(Beginning of Records to use)

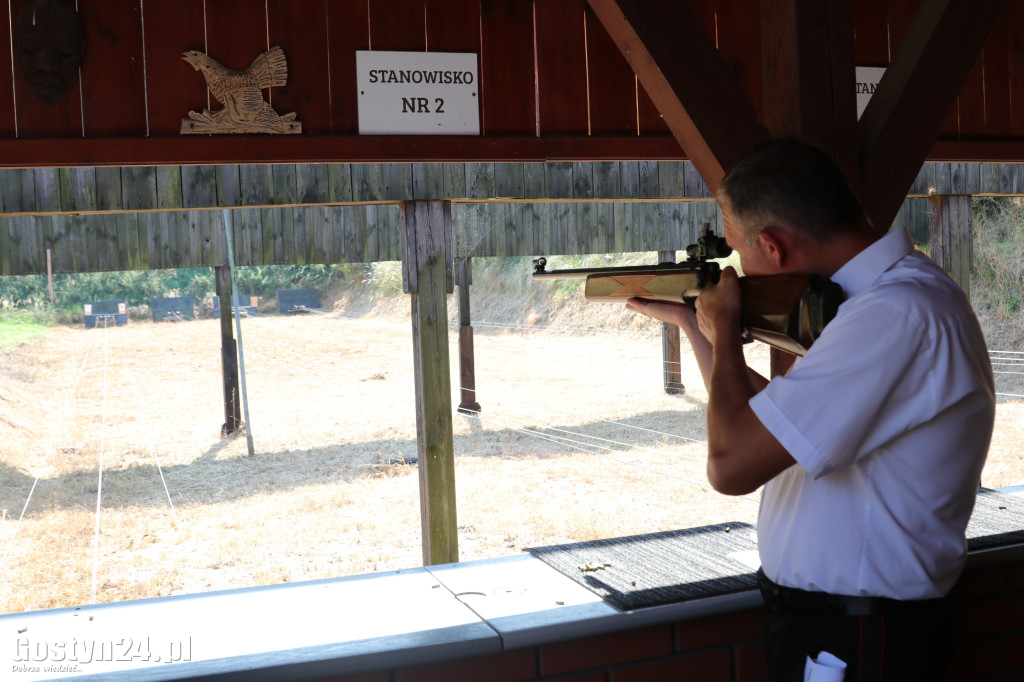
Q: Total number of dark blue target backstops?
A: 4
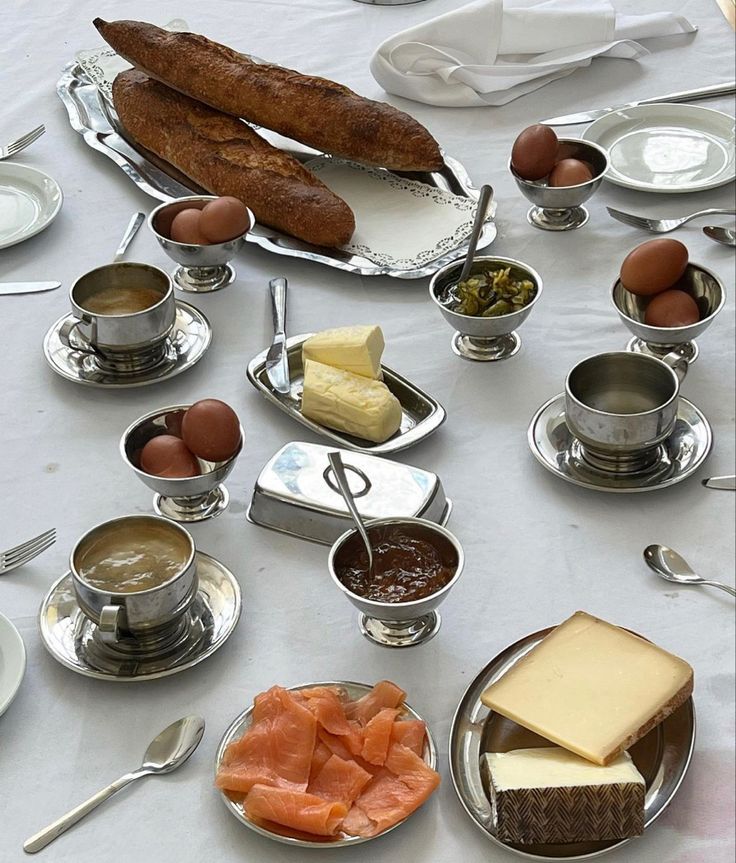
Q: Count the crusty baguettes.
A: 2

(End of Records to use)
(Beginning of Records to use)

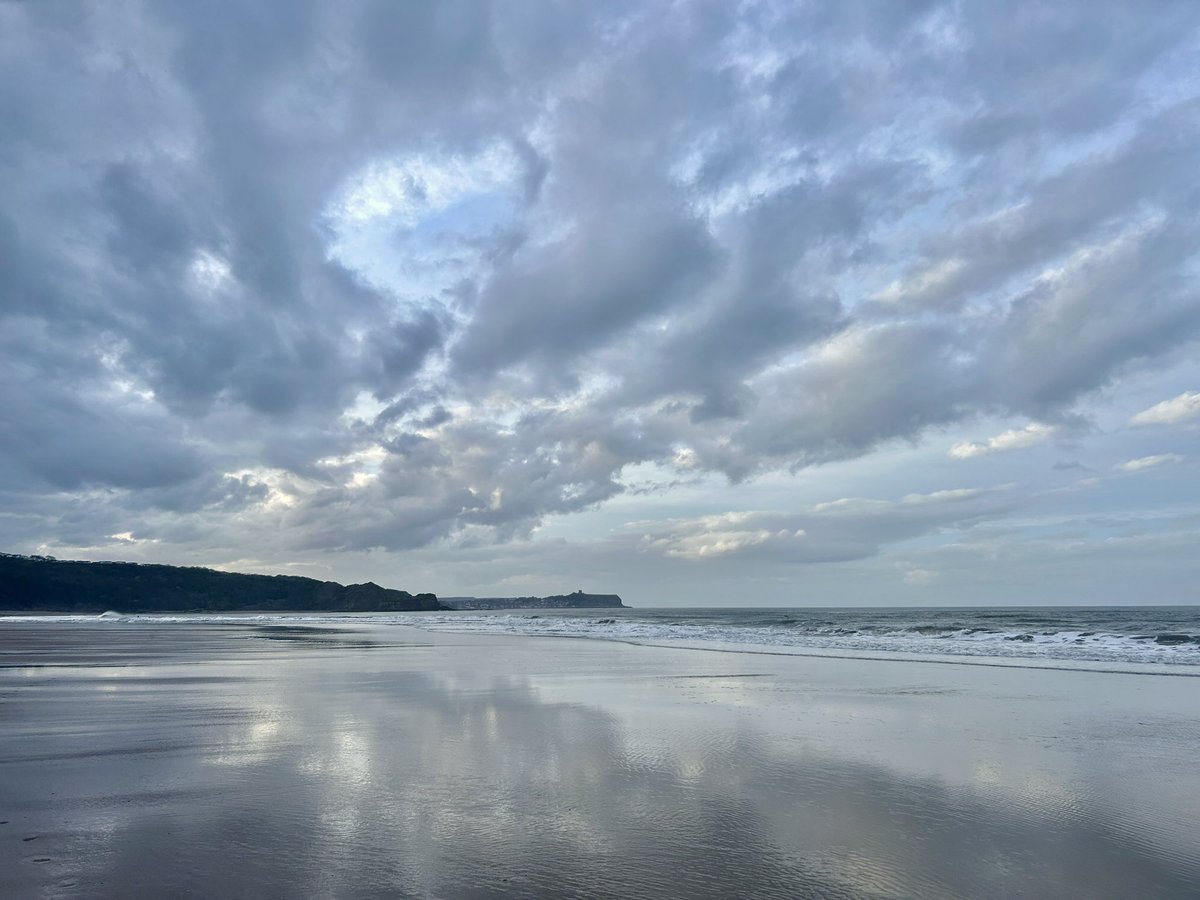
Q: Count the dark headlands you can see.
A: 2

(End of Records to use)

### [Your goal]
Copy all lines from the material that hold "Count".

### [Solution]
Q: Count the crusty baguettes.
Q: Count the dark headlands you can see.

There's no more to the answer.